УИЛЛИС: Когда повесили последнего из осуждённых, на носилках внесли тело Геринга. Под виселицей все трупы выложили в ряд, сфотографировали в одежде и без одежды, завернули их вместе с верёвками в матрацы, положили в гробы.

ЛОРЕНС: Гробы опечатали, составили документы о смерти…

ВАЙЯН-КУТЮРЬЕ: В нашем концлагере было восемь печей в крематории.

ШМАГЛЕВСКАЯ: Мне каждую ночь снится Освенцим.

ВАЙЯН-КУТЮРЬЕ: Однажды мы проснулись от страшного крика.

ШМАГЛЕВСКАЯ: С евреями приезжало много детей.

ВАЙЯН-КУТЮРЬЕ: Газа не было, и людей заживо бросали в топки!

РОЙЗМАН: Я шёл на небо! Я был на небе! Все должны были раздеться и голыми пройти по улице до газовых камер. Нас было восемь тысяч евреев, все из Варшавы.

ВАЙЯН-КУТЮРЬЕ: Мистер Джексон, вы говорили, что должны подойти к своей задаче с такой духовной неподкупностью, чтобы в будущем этот процесс выглядел как исполнение мечты человечества о справедливости. Вы и сейчас так считаете?

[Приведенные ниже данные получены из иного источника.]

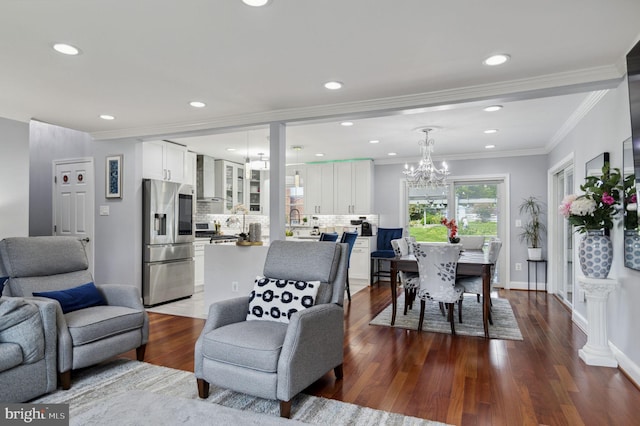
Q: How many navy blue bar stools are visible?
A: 3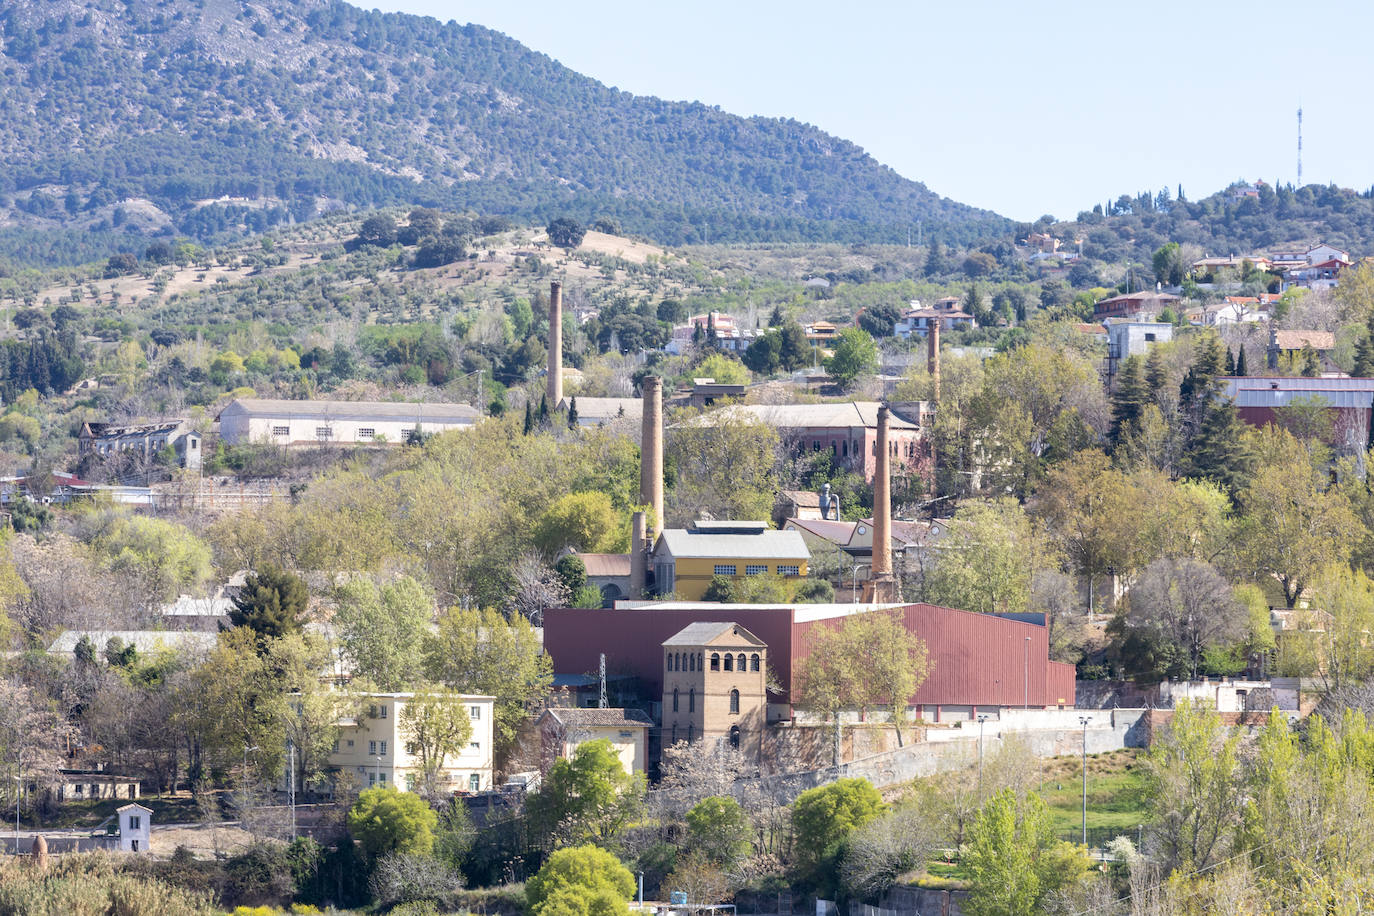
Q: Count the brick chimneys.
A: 5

ДЖЕКСОН: Нюрнбергский процесс вошёл в историю.

ШМАГЛЕВСКАЯ: Как торжество демократии и гуманизма?

ЛОРЕНС: Кто-то должен править миром.

РОЙЗМАН: Править миром? Вы сказали — править миром?

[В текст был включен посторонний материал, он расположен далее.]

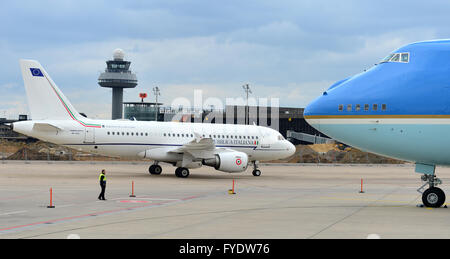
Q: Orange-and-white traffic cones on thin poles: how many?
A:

ЛОРЕНС: Жизнь продолжается. Всё ещё впереди!

ВАЙЯН-КУТЮРЬЕ: Что было дальше? Я хочу знать. Я должна знать!

ДЖЕКСОН: В четвёртом часу утра гробы погрузили на грузовики, накрыли брезентом и под конвоем повезли на окраину Мюнхена, в крематорий. Репортёры решили ехать следом, но им пригрозили пулеметом. Охрану меняли четыре раза, как и маршрут. С рассветом въехали в Мюнхен.